### Task goal
When a line of the records contains "many", copy it.

### Provided records
● ● ●

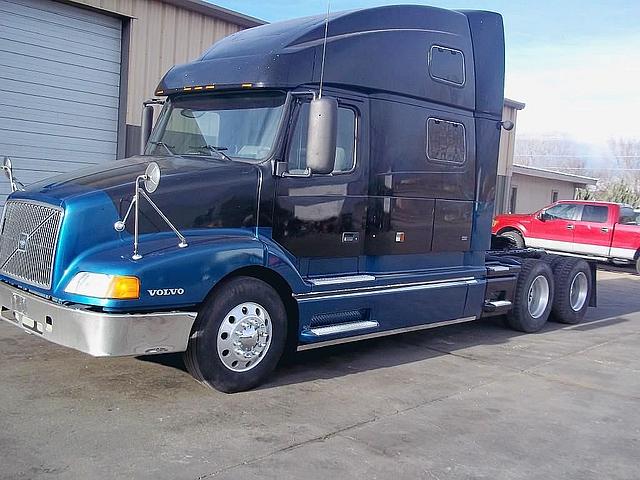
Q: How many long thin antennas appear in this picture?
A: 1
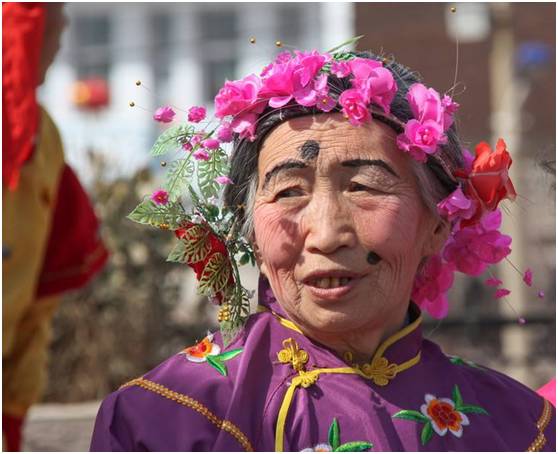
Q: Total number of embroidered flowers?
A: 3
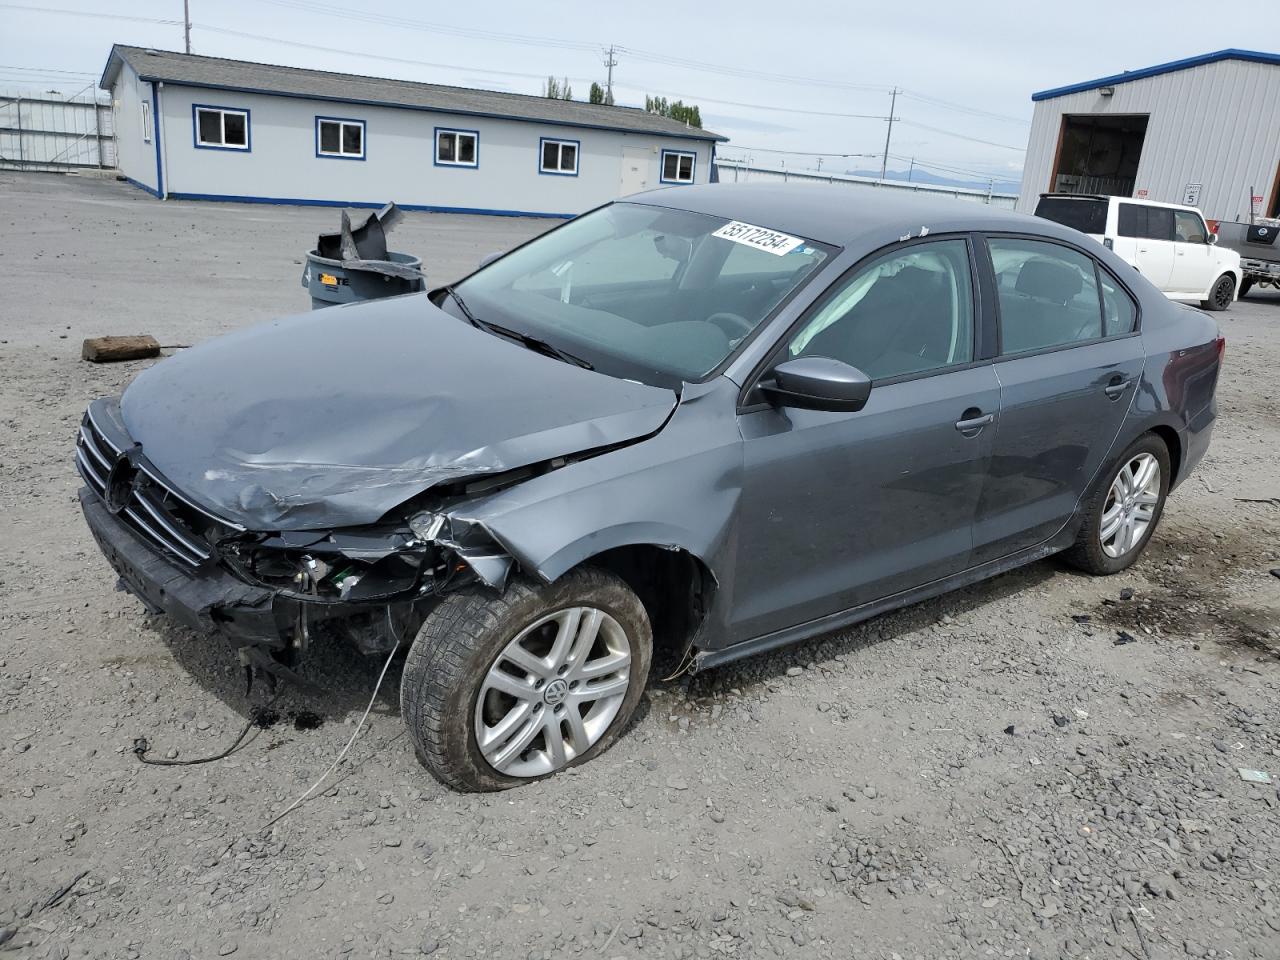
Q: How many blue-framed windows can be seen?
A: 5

● ● ●

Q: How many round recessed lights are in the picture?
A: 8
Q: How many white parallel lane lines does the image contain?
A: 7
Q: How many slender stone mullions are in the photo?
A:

● ● ●

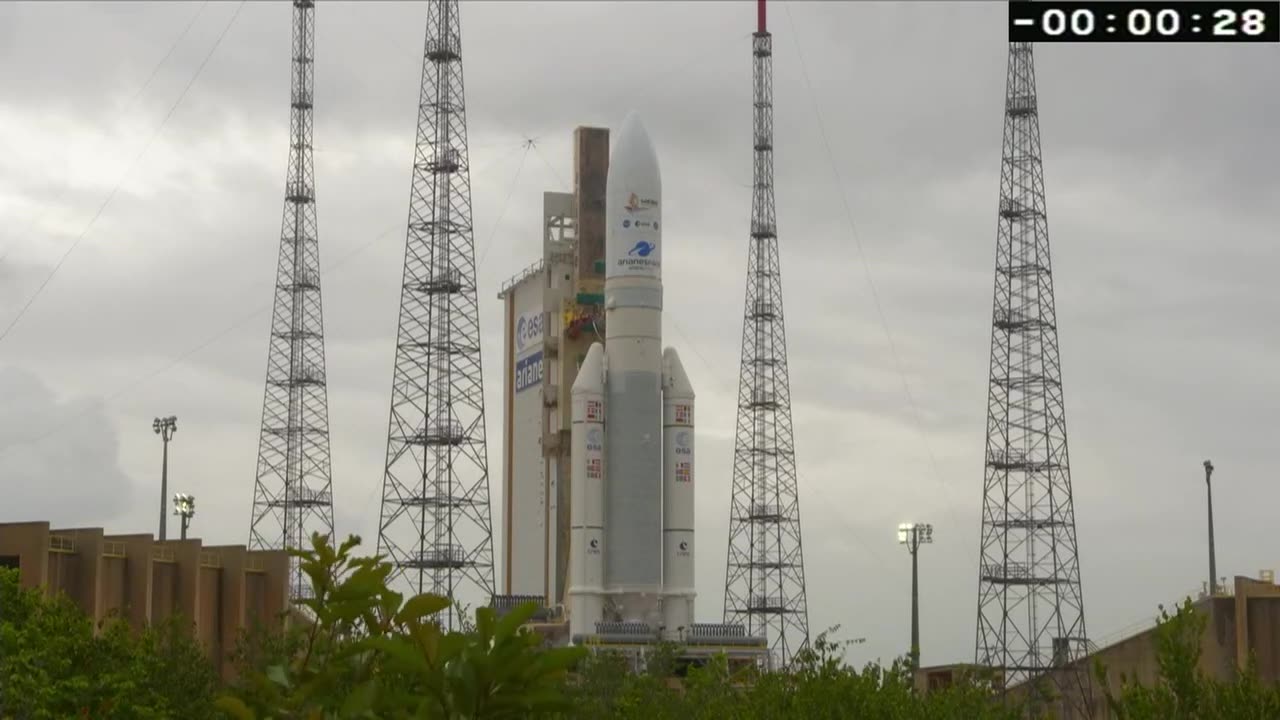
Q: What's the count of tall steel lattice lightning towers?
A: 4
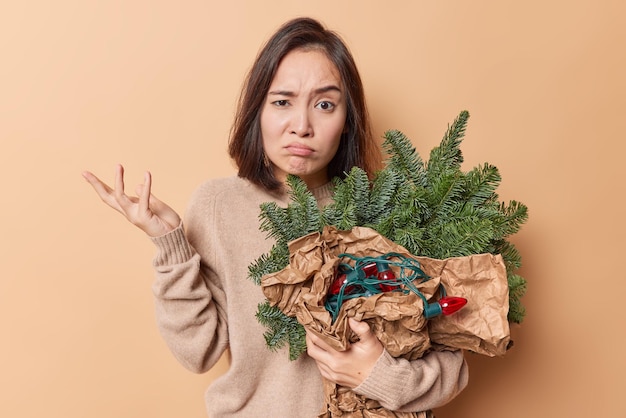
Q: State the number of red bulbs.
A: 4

● ● ●

### Exercise answer
Q: How many long thin antennas appear in this picture?
Q: How many blue-framed windows can be seen?
Q: How many round recessed lights are in the picture?
Q: How many white parallel lane lines does the image contain?
Q: How many slender stone mullions are in the photo?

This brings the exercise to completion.